Día #1: Drabble de tu personaje favorito.


Si había algo que hería el ego de Tony Stark, era el no poder resolver una cuestión en segundos. Es decir, con su inteligencia era capaz hasta de crear armaduras e inteligencias artificiales. Entonces, ¿por qué demonios parecía olvidarse de todo al momento de observar la sonrisa de Steve con esos estúpidos puntitos a sus costados?

Era alguna especie de truco, magia negra como la que utilizaba Loki. Ni siquiera la sonrisa de Pepper le causaba eso, aunque bueno, ella no tenía hoyuelos. Debía ser por eso, ¿cierto? Porque cuando el Capitán reía, esa tonta mueca se formaba a los costados de sus labios.

Y ahora que lo tomaba en cuenta, sus labios eran extremadamente rosas. O utilizaba brillo labial o...no sabía, no sabía por qué se veían tan apetecibles. Cuando se trataba de Rogers no tenía respuestas, no encontraba soluciones ni comprendía sus reacciones. Eso le molestaba, le hacía pensar que su brillante mente no servía. ¿Lo peor? No estaba lejos de la realidad.

Estaba al tanto de que, cuando se trataba del corazón, ni las más ingeniosas tácticas o pensamientos de la mente podrían influir en algo. Era el corazón el que tomaba las riendas del cuerpo, el que decidía qué hacer; sin embargo, cuando aquello no pasaba y la cabeza actuaba, todo salía mal.

Y le frustraba.
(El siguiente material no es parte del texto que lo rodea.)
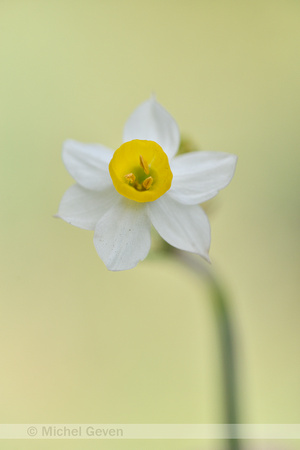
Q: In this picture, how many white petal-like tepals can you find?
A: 6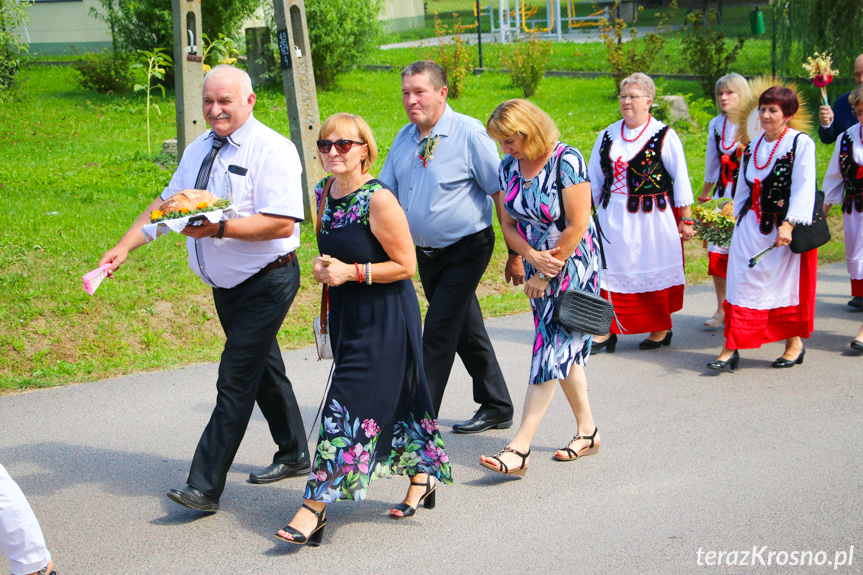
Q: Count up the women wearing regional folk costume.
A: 4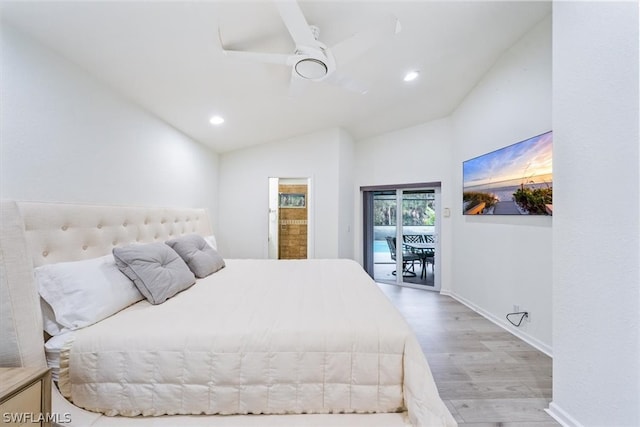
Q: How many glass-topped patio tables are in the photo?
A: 1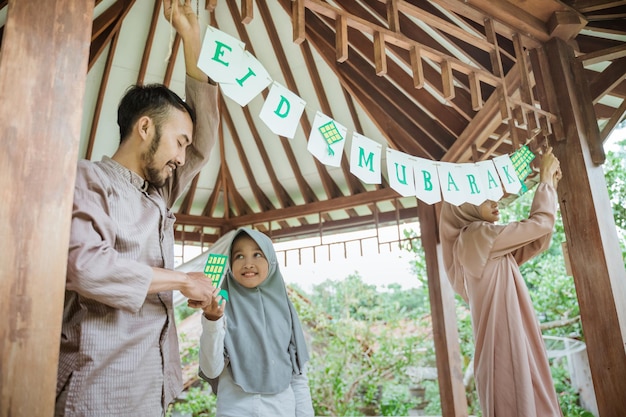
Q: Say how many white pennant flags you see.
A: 11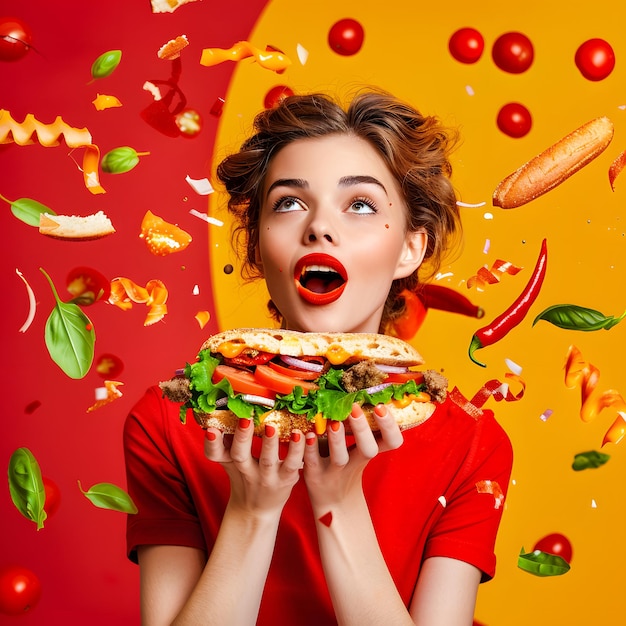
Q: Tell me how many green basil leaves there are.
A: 9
Su metálico corazón no sabía qué hacer.

Por eso mismo decidió terminar con aquello en una de sus tantas platicas con JARVIS; porque sí, su creación debía ayudarle a comprender unas cuantas cosas. Pero cuando salió del taller y se encontró con la imagen de un dormido Capitán América en el lujoso sofá, pensó que —tal vez— sería mejor dejarlo pasar.
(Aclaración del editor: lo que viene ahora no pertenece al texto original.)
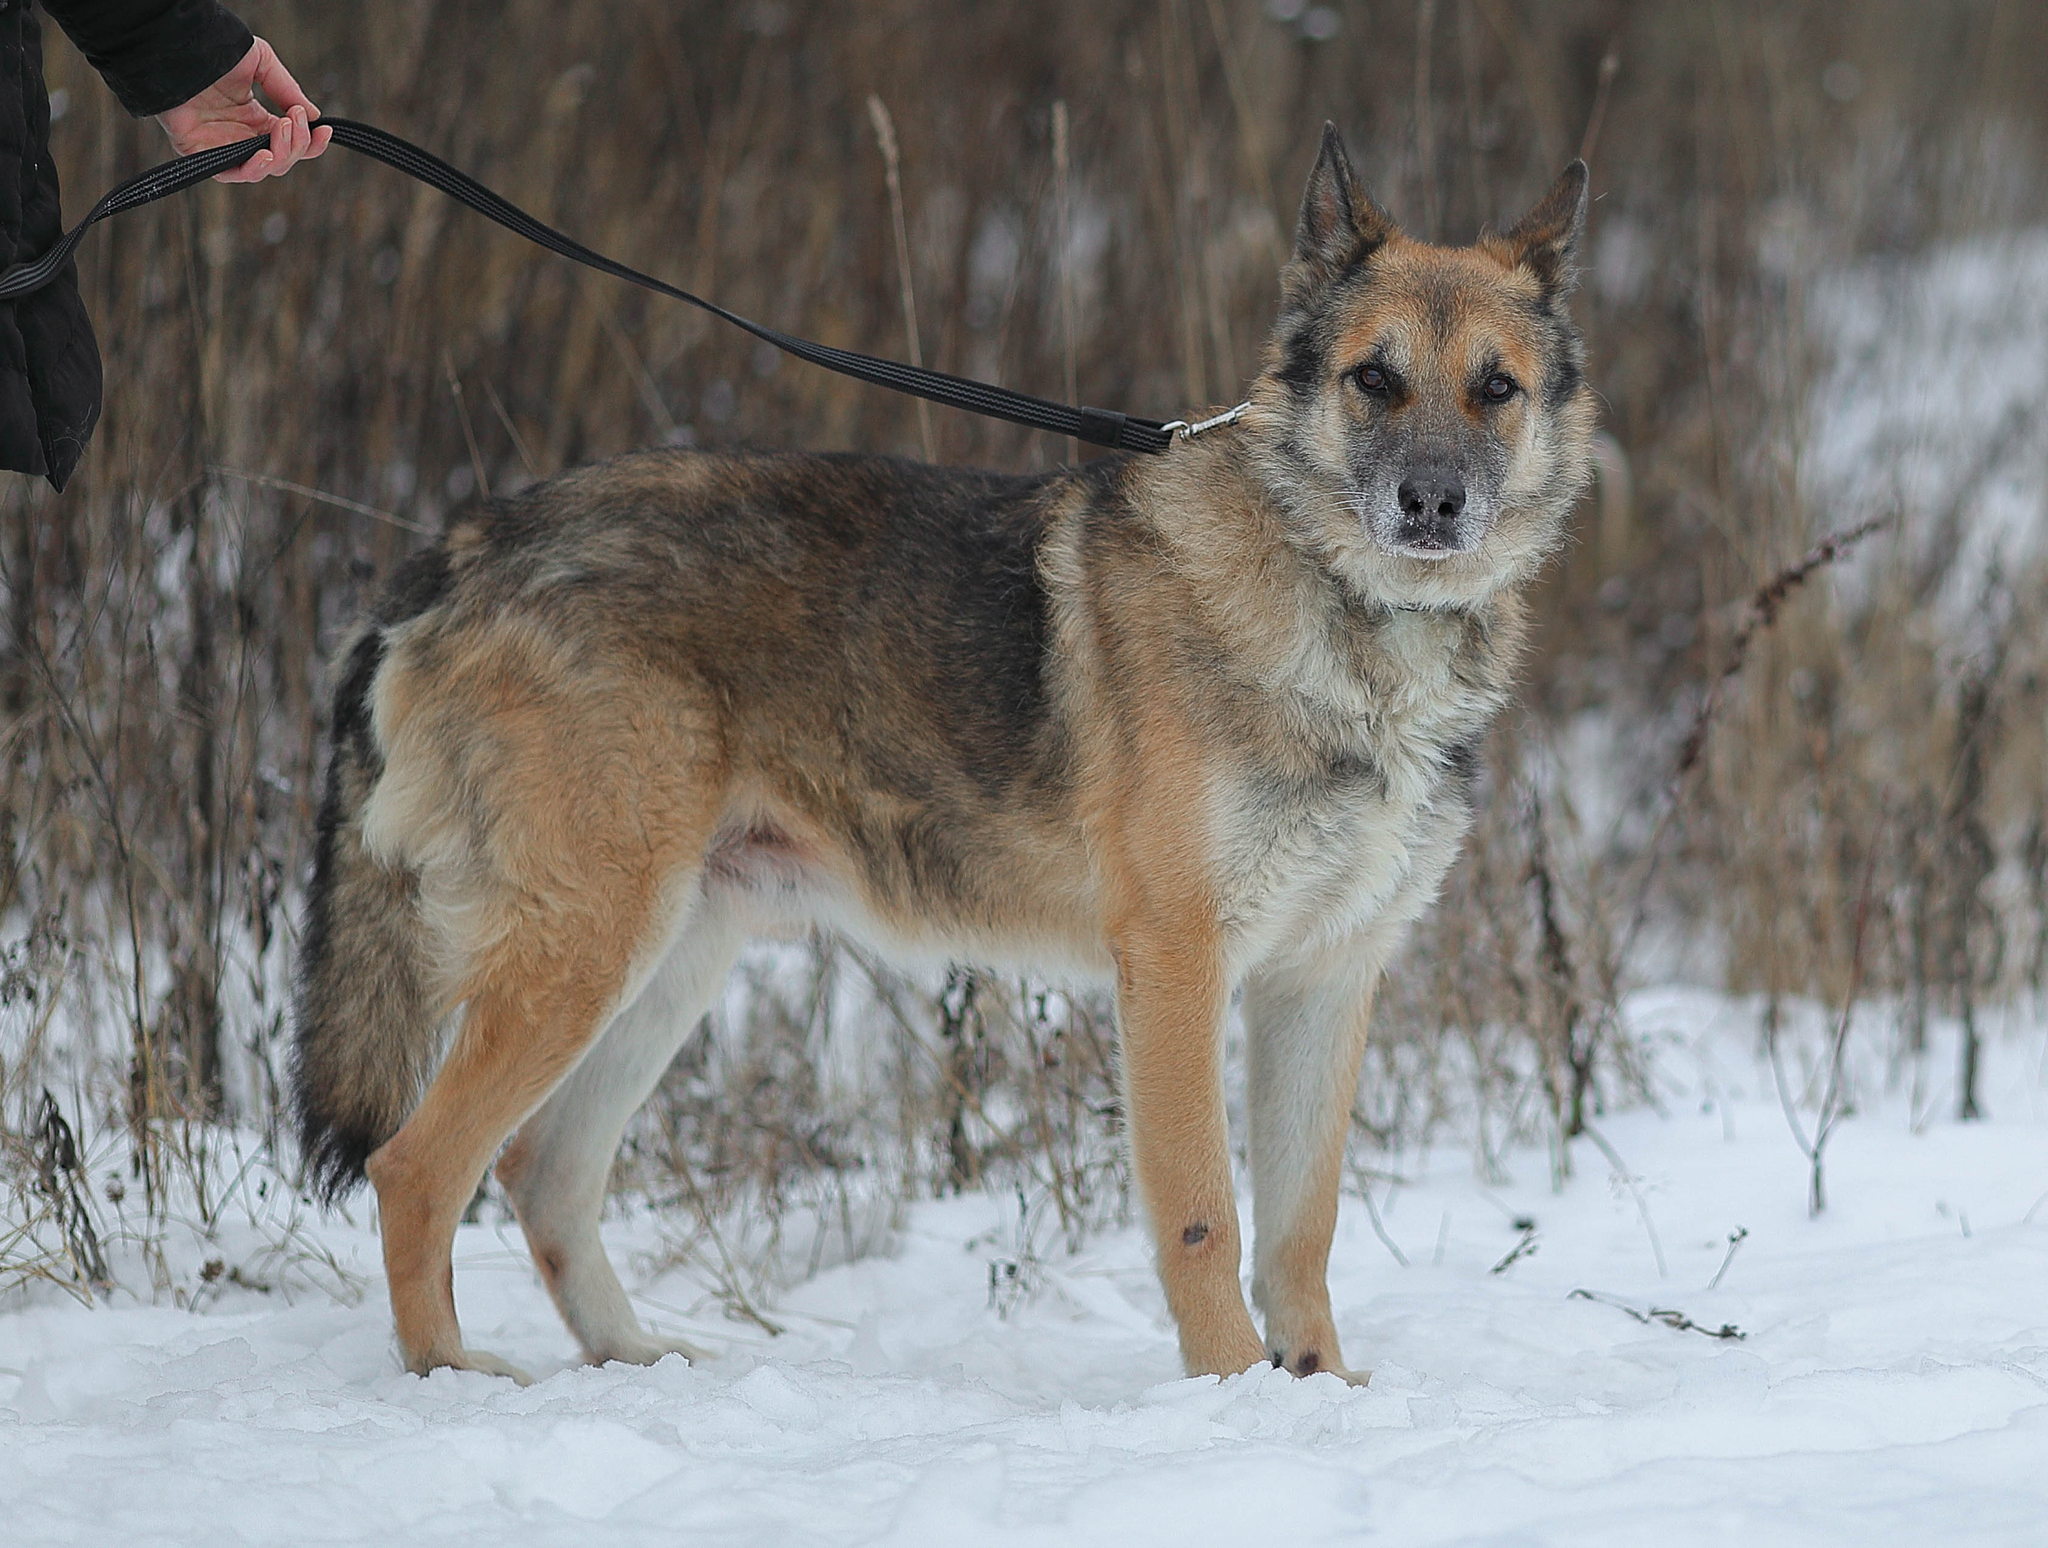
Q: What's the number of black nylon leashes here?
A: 1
—Algo está mal en mi —admitió en un tenue susurro, terminando de servirse un vaso de whisky. Se acercó a pasos lentos a Steve, quitando la libreta de dibujos del pecho de éste.

Su mirada chocolate se perdió en el rostro ajeno y, luego de apurar el trago, juntó el valor para inclinarse y deslizar su índice por las mejillas del Capitán. Eran tan suaves como la piel de un bebé, un contacto por demás agradable.

Rogers, en medio del sueño, sonrió. Y Tony volvió a sentir el aceleramiento de su respiración; estúpidos hoyuelos.